Prof. Dr. Merih Kutlu, çoklukla hastaların, “Oruç tutabilir miyim, sıhhatim için rastgele bir sakıncası olur mu, ilaçlarımı nasıl kullanmalıyım?” sorularıyla karşılaştıklarını anlatan Kutlu, “Kalp hastaları oruç tutabilir ya da tutamaz halinde bir genelleme yapmak hakikat değil. Zira bu kolay bir çarpıntıdan, önemli kalp yetmezliğine kadar geniş bir hastalık yelpazesini içeriyor” diye konuştu.
Kalp hastalarının oruç tutup tutmayacaklarına kişisel olarak karar verdiklerini tabir eden Kutlu, teşhis, kullanılan ilaçlar ve aç kalma mühleti üzere etkenlerin bu kararın alınmasında tesirli olduğunu vurguladı.

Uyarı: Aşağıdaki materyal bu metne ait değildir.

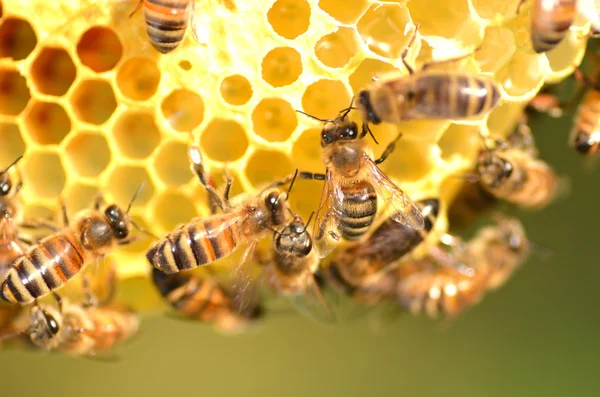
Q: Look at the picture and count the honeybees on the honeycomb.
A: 14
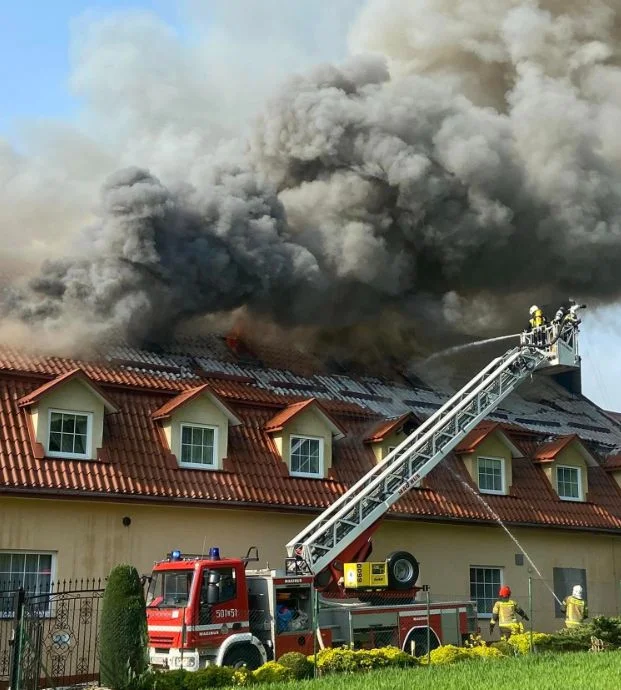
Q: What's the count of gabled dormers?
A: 7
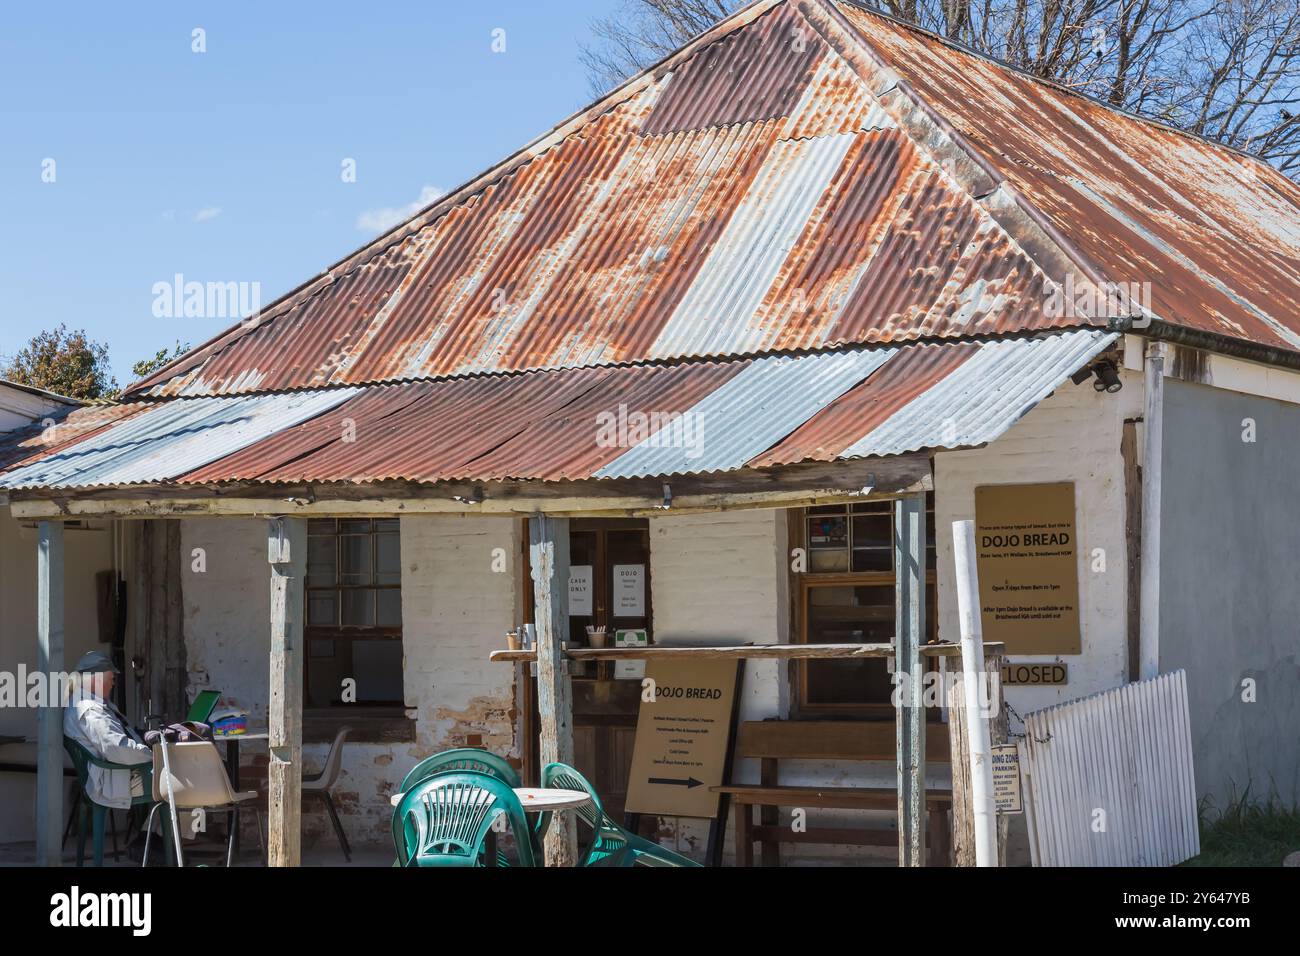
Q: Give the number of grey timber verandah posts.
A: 4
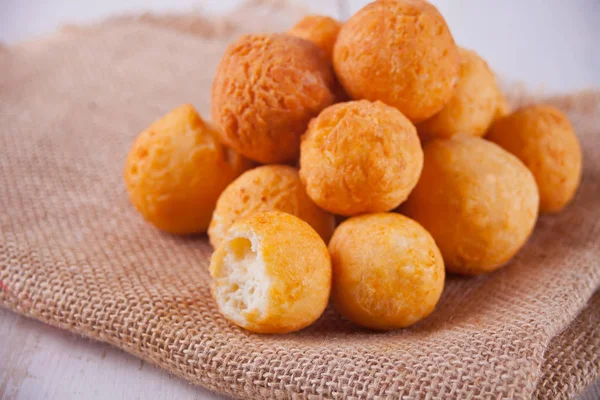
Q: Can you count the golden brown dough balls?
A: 11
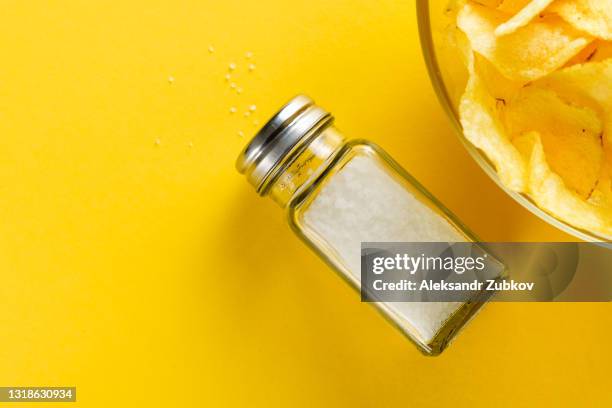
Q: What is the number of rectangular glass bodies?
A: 1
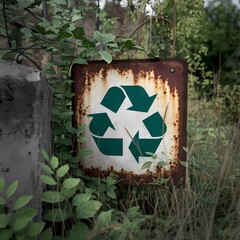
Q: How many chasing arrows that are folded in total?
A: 3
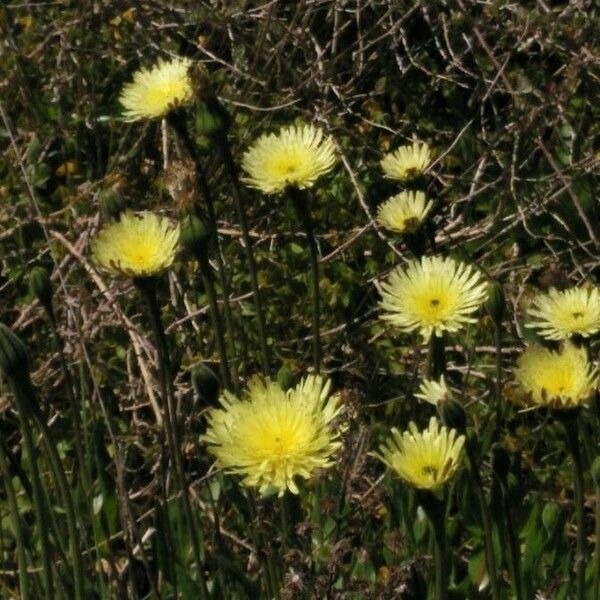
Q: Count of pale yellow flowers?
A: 11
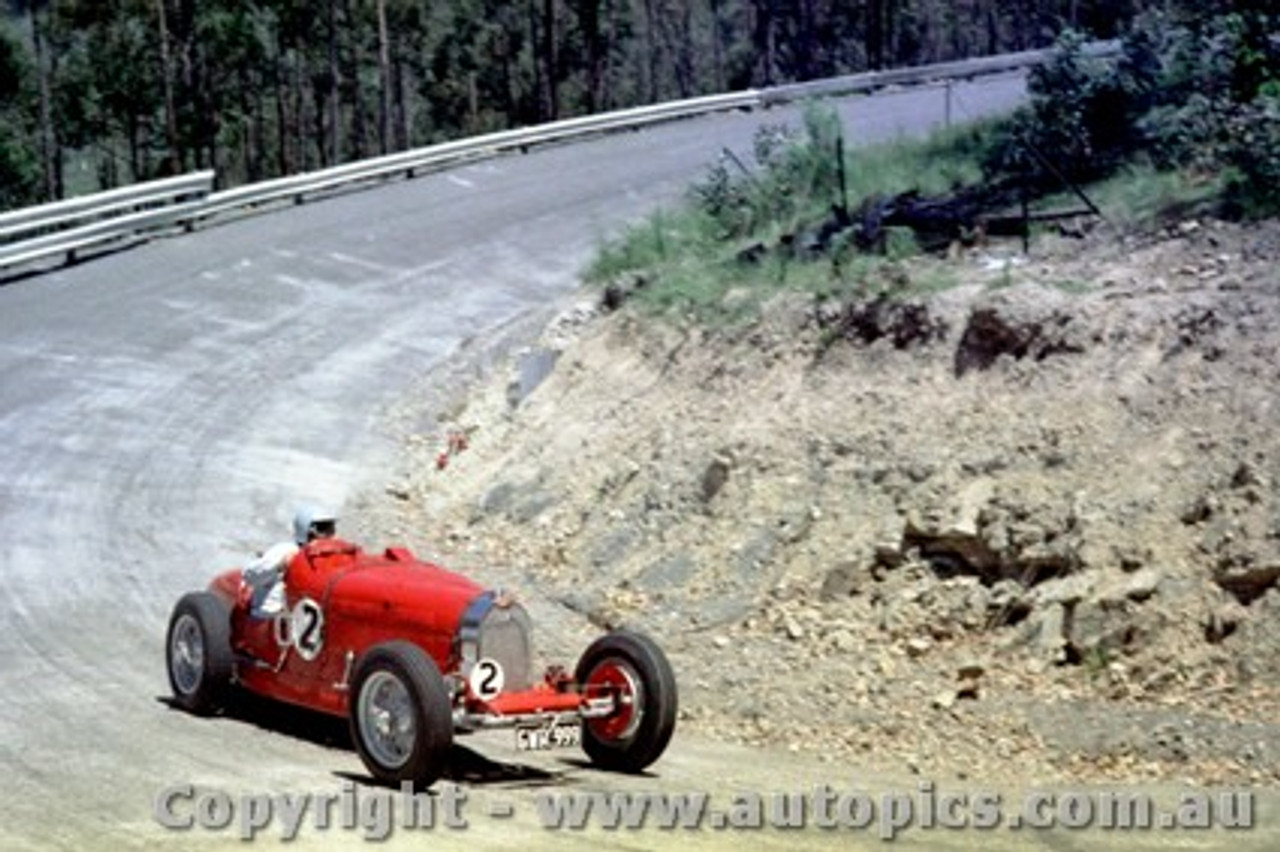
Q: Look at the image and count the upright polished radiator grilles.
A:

Kutlu, hastaların kesinlikle hekimlerinden onay aldıktan sonra oruç tutmaları gerektiğine dikkati çekerek, “Kalp hastalarının, hastalıklarının şuurunda olarak oruç tutmaları gerekiyor. Beslenmelerine dikkat etmeleri, ilaçlarını kesinlikle tertipli kullanmaları ve tabiplerinden onay aldıktan sonra oruç tutmaları önemli” sözlerini kullandı.

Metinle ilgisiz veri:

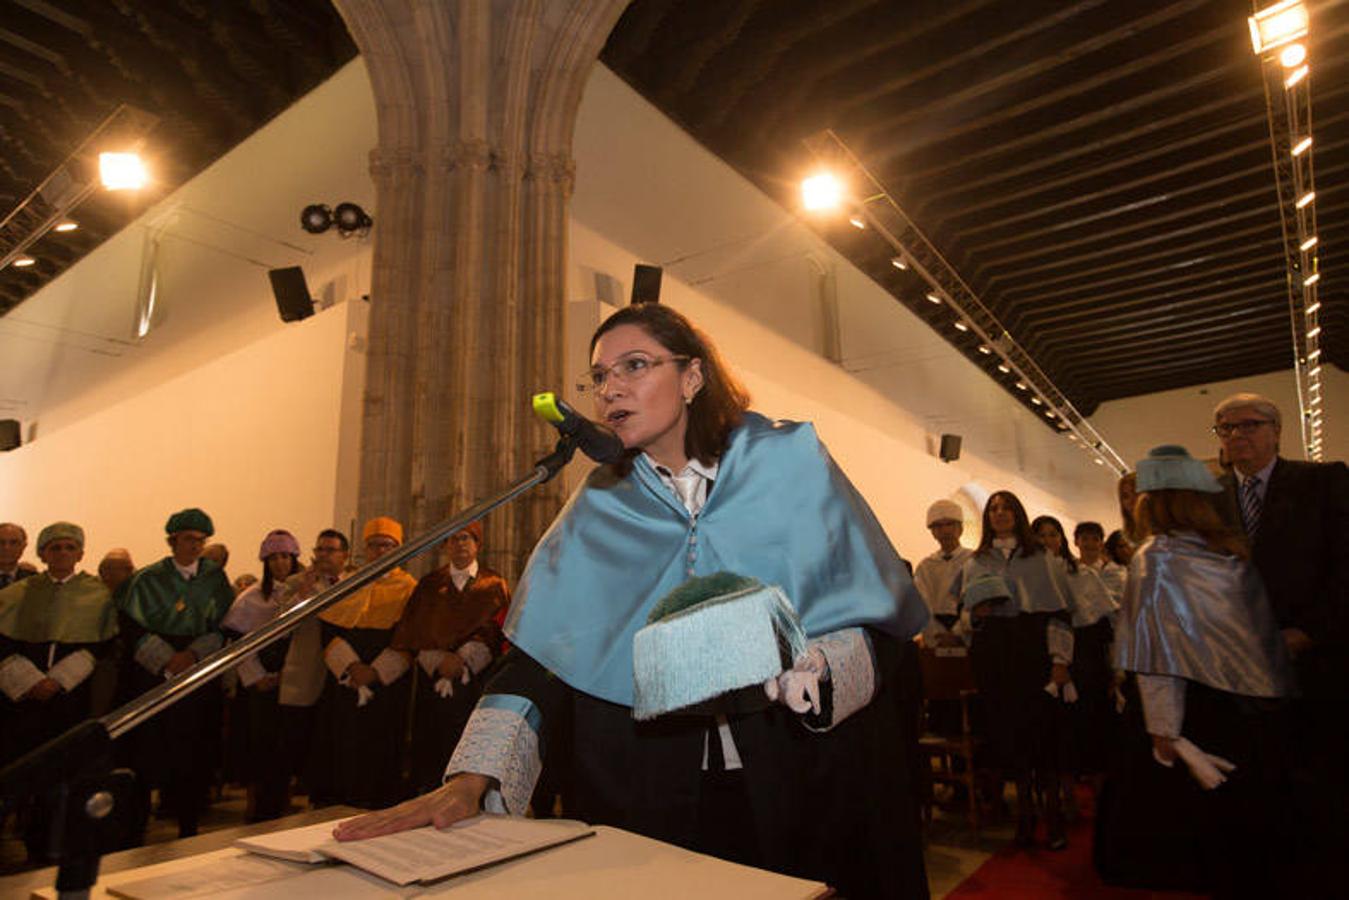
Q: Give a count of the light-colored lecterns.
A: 1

Orucun kalp sıhhatine faydası olduğuna işaret eden Kutlu, şu değerlendirmede bulundu:
“Orucun kalp sıhhatine birçok faydası var. Yapılan çalışmalarda, ramazan ve sonrasındaki birkaç ay mühletince makûs kolesterol LDL’nin düştüğü, âlâ kolesterol HDL’nin ise yükseldiği gözlenmiştir. Orucun, inflamasyonu düzelttiği, hatta insülin hassaslığı üzerinde olumlu tesirleri olduğu görülmüştür. Orucun ruhsal yararı da var zira oruç tutan kişi olumsuz niyet, his ve davranışlardan uzak kalıyor. Manevi olarak ruhunu temizliyor, dinlendiriyor. Bunların da hepsi kalp hastalığı açısından bilhassa depresyona eğilimi azaltıyor.”
Kutlu, ileri kalp yetmezliği hastaları ile son 1-2 ay içinde kalp krizi geçirmiş, baypas ameliyatı olmuş ya da stent takılmış hastaların oruç tutmalarının sakıncalı olduğunu belirtti.
Ciddi ritim iletim sistemi bozukluğu olanlar ile tansiyonu ilaç kullanımına karşın denetim altına alınamayanlara da oruç tutmalarını önermediklerini lisana getiren Kutlu, tansiyonu ilaçla denetim altında olanların ise oruç tutabileceğini aktardı.
“Kalp hastasının birden ve çok yememesi önemli”
Prof. Dr. Merih Kutlu, ilaçların sistemli kullanılmasının kıymetli olduğunu, ilaç vaktinin aksatılmasının birçok meseleye yol açabileceğini kaydetti.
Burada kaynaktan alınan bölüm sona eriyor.